Asia will be the global growth engine and is expected to contribute for around 2/3 of global growth in 2024. Inflation is a key variable to watch in 2024. We see it moderating and leading DM central banks to start cutting rates later in 2024.
Against this soft outlook, fixed income is king and is our main conviction for 2023 year-end and H1 2024. For 2024 we see opportunities to rotate towards equity, credit and Emerging Markets when Central Banks start cutting rates.
Government bonds in focus amid peaking rates
Global government bonds seek to offer attractive yields and the potential to benefit from interest rates trending lower in 2024.
Multi-asset favoured by a return of the bond engine
The supportive outlook for bonds is positive also for multi-asset allocations that could also potentially benefit from rotation opportunities across asset classes and regions.
This week at a glance
The direction remained positive for most bonds and equities markets, although to a lesser extent than the previous week due to mixed macroeconomic data. We had European business surveys (weak but, improving), US orders of durable goods (weak) and US and Euro consumer confidence indices (improving).
Amundi Investment Institute Macro Focus
US October durable goods orders suggest business equipment investment on a weak footing in Q4
Looking through the most volatile components, core orders were flat while non-defence capital goods ex-aircraft orders declined again. Consistent with deteriorating survey-based capex intentions, data suggests business equipment investment is starting on a weak footing in Q4, as borrowing costs remain high and lending standards tight.
November business survey: Euro Area still weak but bottoming out, UK improving
Composite Flash Euro Area PMIs are still weak but show improvement particularly in Germany. These signal a potential turning point as also forward looking subcomponents suggest improvements ahead. Both sectors improved while remaining in contraction territory, with manufacturing still behind. The UK is entering an expansion area.

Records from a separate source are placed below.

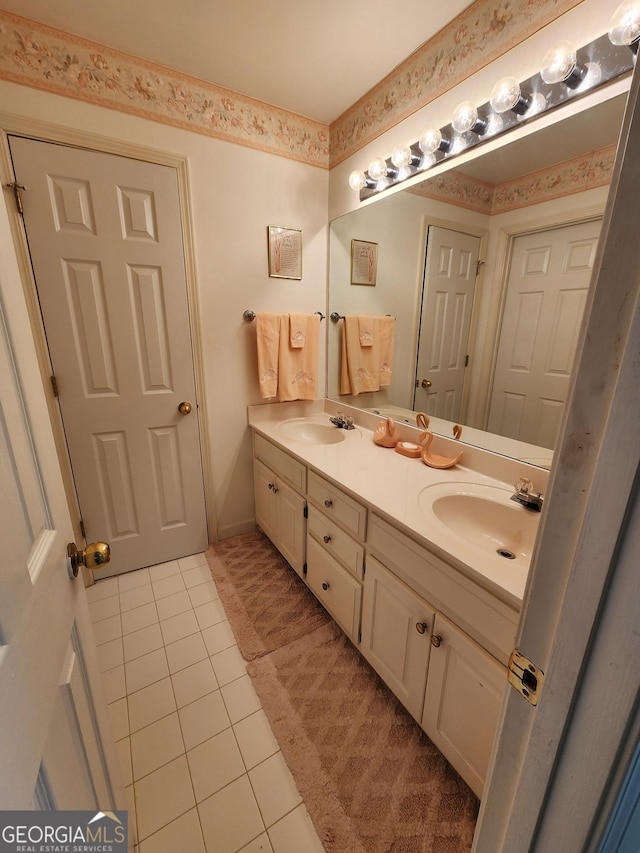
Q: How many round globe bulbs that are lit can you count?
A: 8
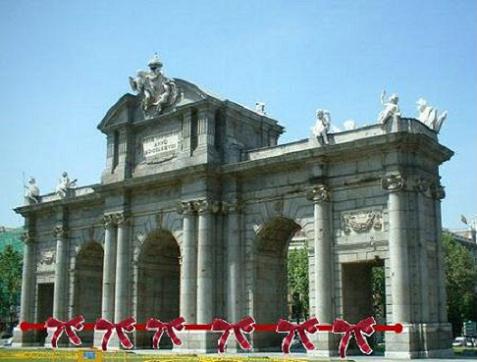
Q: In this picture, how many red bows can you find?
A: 6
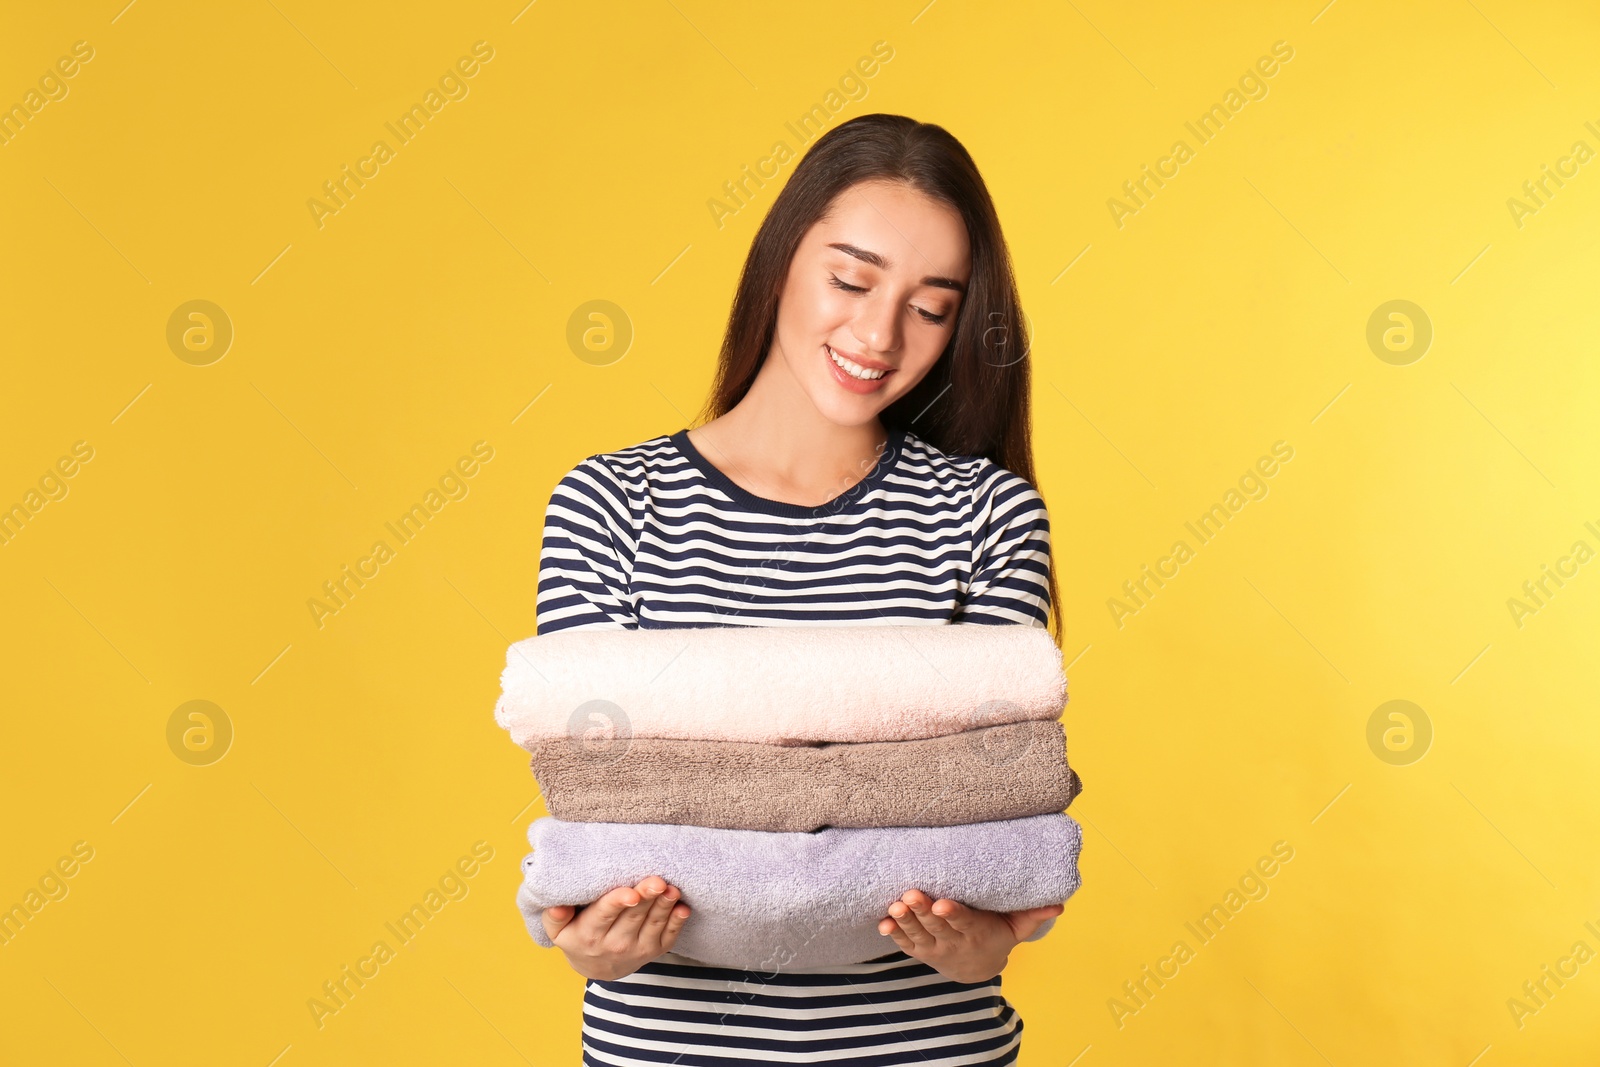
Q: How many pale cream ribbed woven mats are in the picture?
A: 0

Bank Indonesia back to business as usual
As expected, Bank Indonesia (BI) left its Policy Rates unchanged at 6.0%, following last month unexpected 25pbs hike. Despite the country sound macro-financial backdrop, the perspective of a Federal Reserve higher for longer triggered a relatively brutal IDR depreciation, followed by BI decision to hike. With the Fed expected pivoting, BI should now pause before starting easing by mid-2024.